In April 1994, tobacco industry executives testified under oath on Capitol Hill that nicotine wasn't addictive - and that cigarettes didn't kill.

(Tobacco executives, top left, in 1994. Bottom, Goldman Sachs employees, today.)

That hearing was memorable, and a turning point for tobacco companies. It opened the spigot of litigation and legislation. Since then, the tobacco industry has paid out hundreds of billions of dollars in lawsuits and settlements. Now the federal government is regulating cigarettes under a law passed last year.

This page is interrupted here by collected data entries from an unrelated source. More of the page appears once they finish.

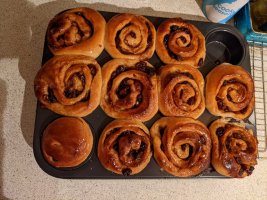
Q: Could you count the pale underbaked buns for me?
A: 0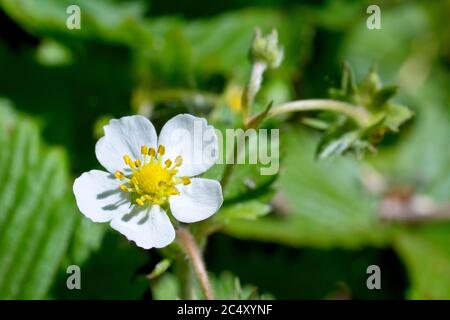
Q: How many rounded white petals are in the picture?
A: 5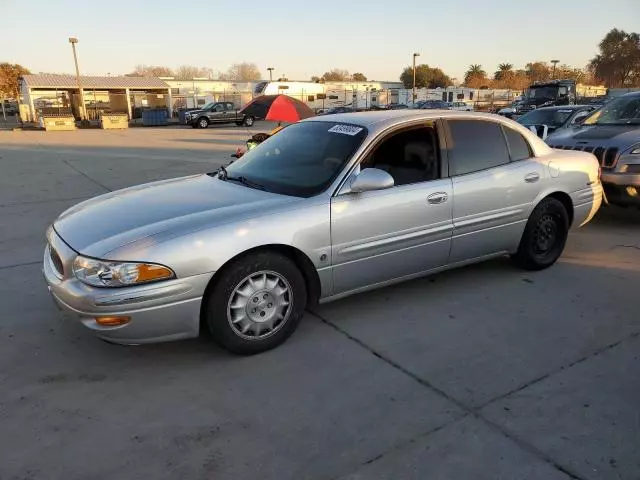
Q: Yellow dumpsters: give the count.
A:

The Goldman Sachs executives testifying today before the Senate Subcommittee on Investigations could take a lesson from the tobacco industry's experience. "Goldman Sachs is to Wall Street as Philip Morris is to tobacco," said one former tobacco industry executive who was at the Congressional hearing sixteen years ago. At that time, Phillip Morris held an estimated 45 percent share of the U.S. cigarette market.

His advice to Goldman Sachs executives: "If these guys come across as arrogant or confrontational, it won't be good for them."

Fabrice Tourre said in his testimony today that "to the average person the utility of these products may not be obvious." But viewers of his testimony may hear a different message -  that the average person isn't smart enough to understand what Wall Street does.

To the former tobacco executive, it doesn't sound much different than the message some in the tobacco industry sent back in the 1990s. "What people heard from big tobacco was 'if you're stupid enough to believe us when we say cigarettes don't kill, that's your own problem.'"

Of course, cigarettes aren't Collateralized Debt Obligations. Lung cancer is easier to understand than a CDO or derivative. It's too early to know if public outrage, Congressional investigations, lawsuits and regulatory reform will change change the culture and incentives of Wall Street, but the road ahead for investment bankers could be bumpy.